[Opening Provided records section]
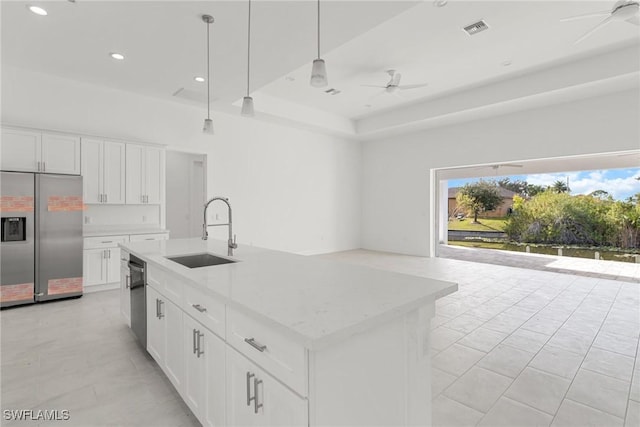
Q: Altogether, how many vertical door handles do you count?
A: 15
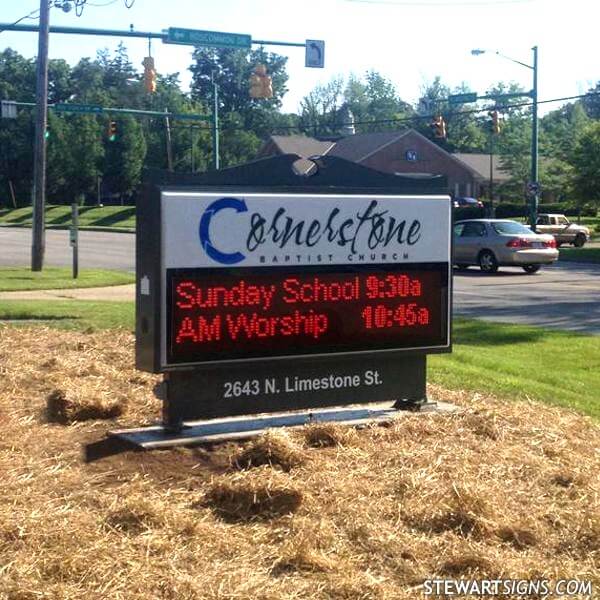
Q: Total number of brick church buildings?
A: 1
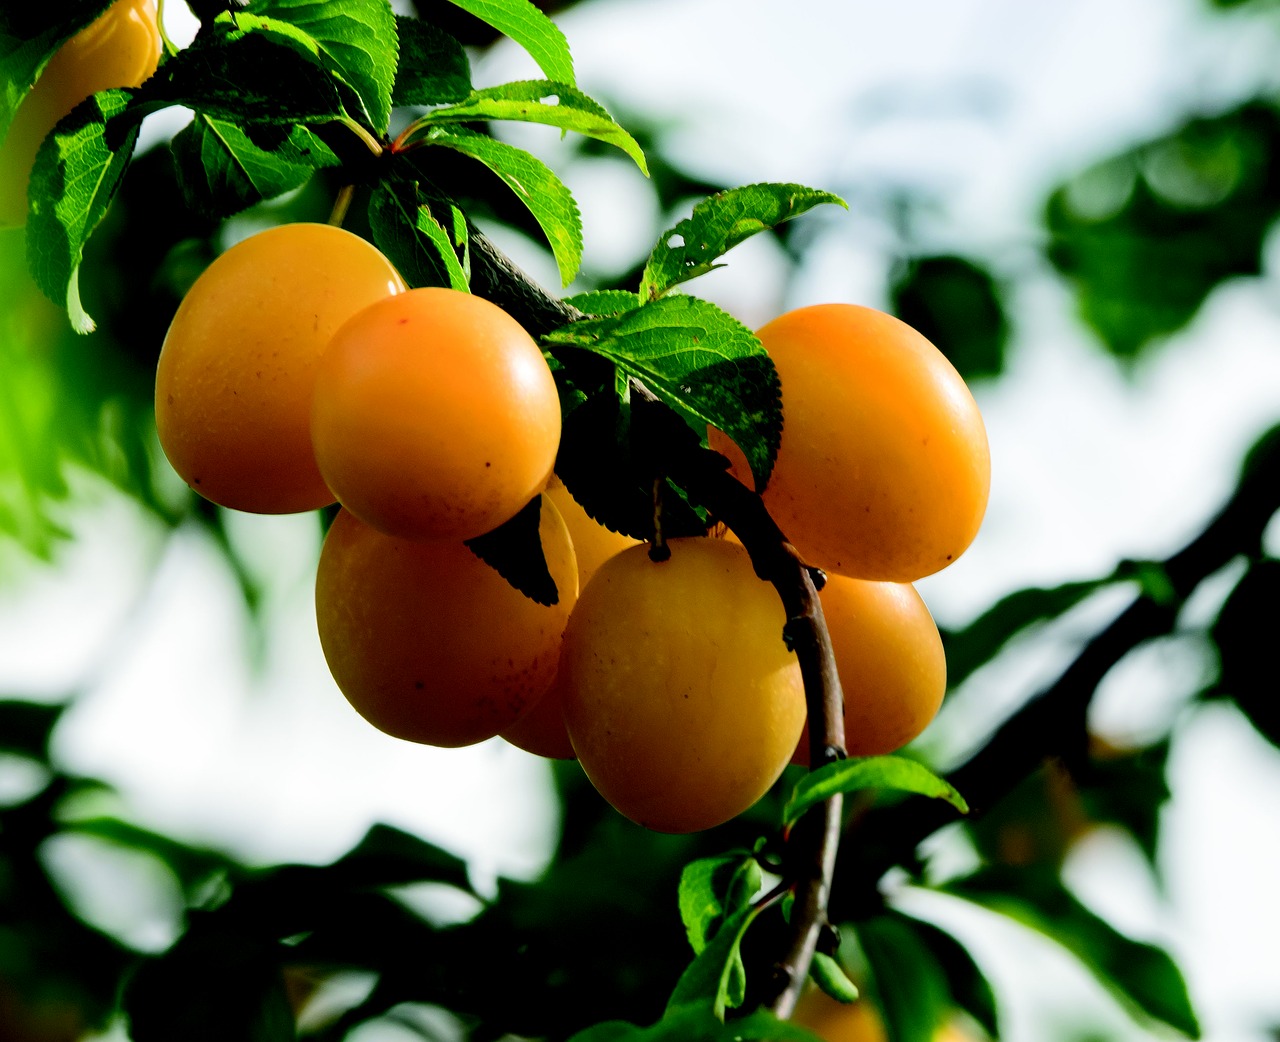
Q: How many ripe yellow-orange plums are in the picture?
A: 8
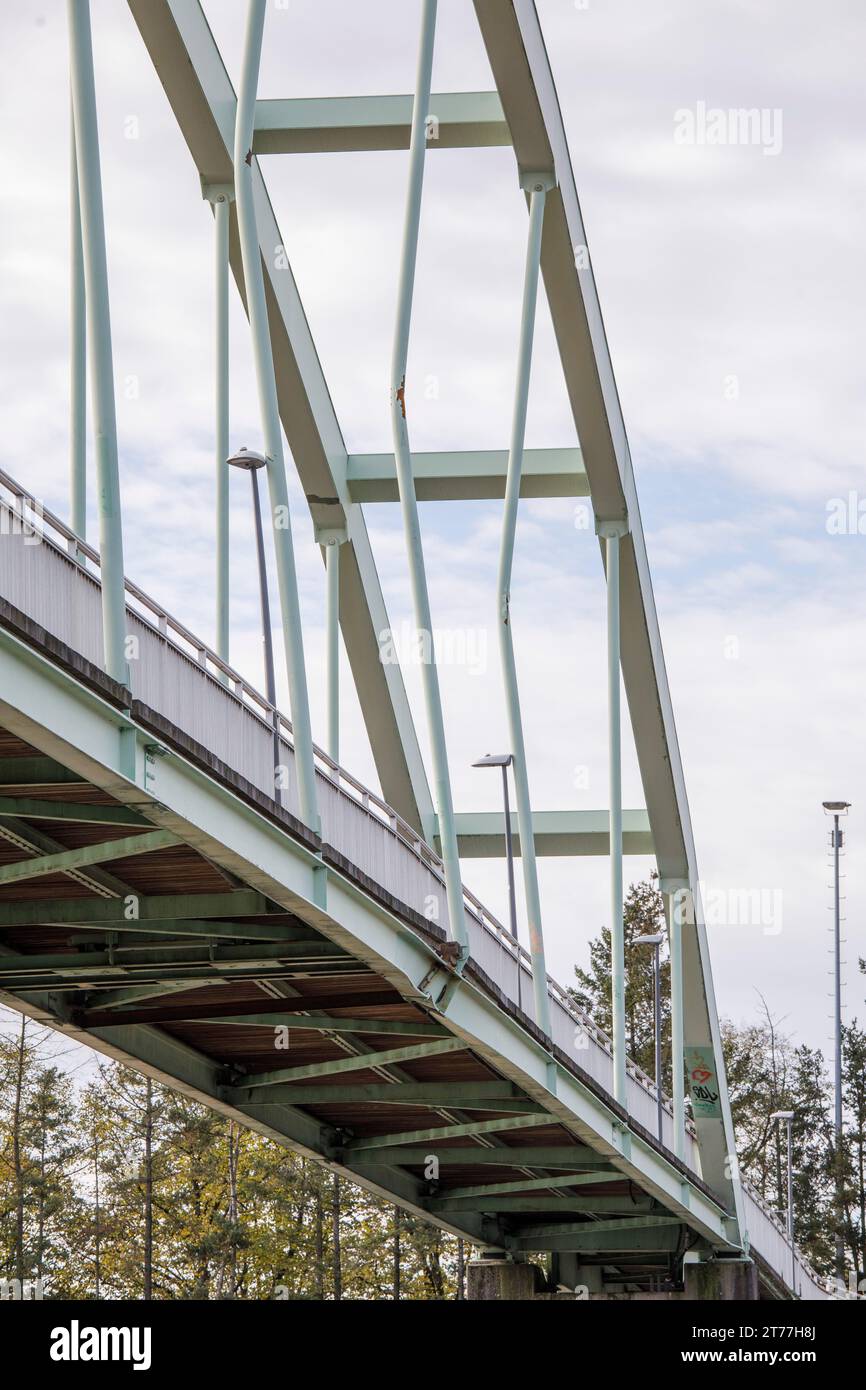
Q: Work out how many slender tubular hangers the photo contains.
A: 9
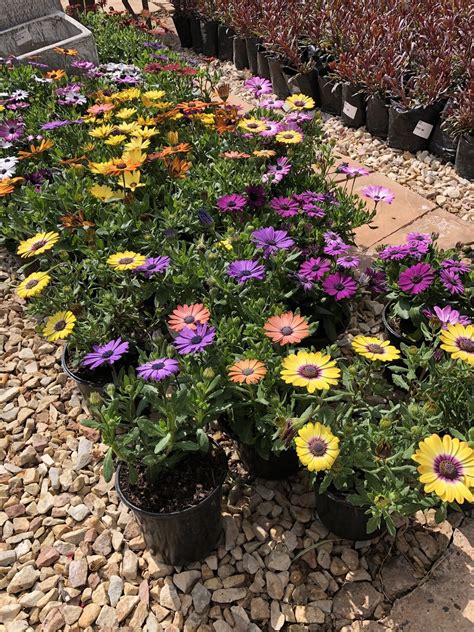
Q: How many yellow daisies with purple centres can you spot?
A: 12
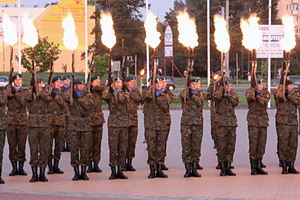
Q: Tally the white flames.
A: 9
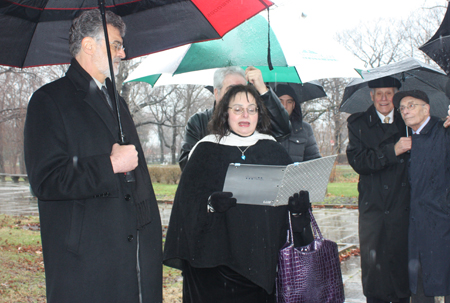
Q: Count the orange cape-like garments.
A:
[Closing Provided records section]
_Task to carry out_.
Answer with the count alone: how many lines in the data above have "orange" in them?

_Answer to this problem_.
2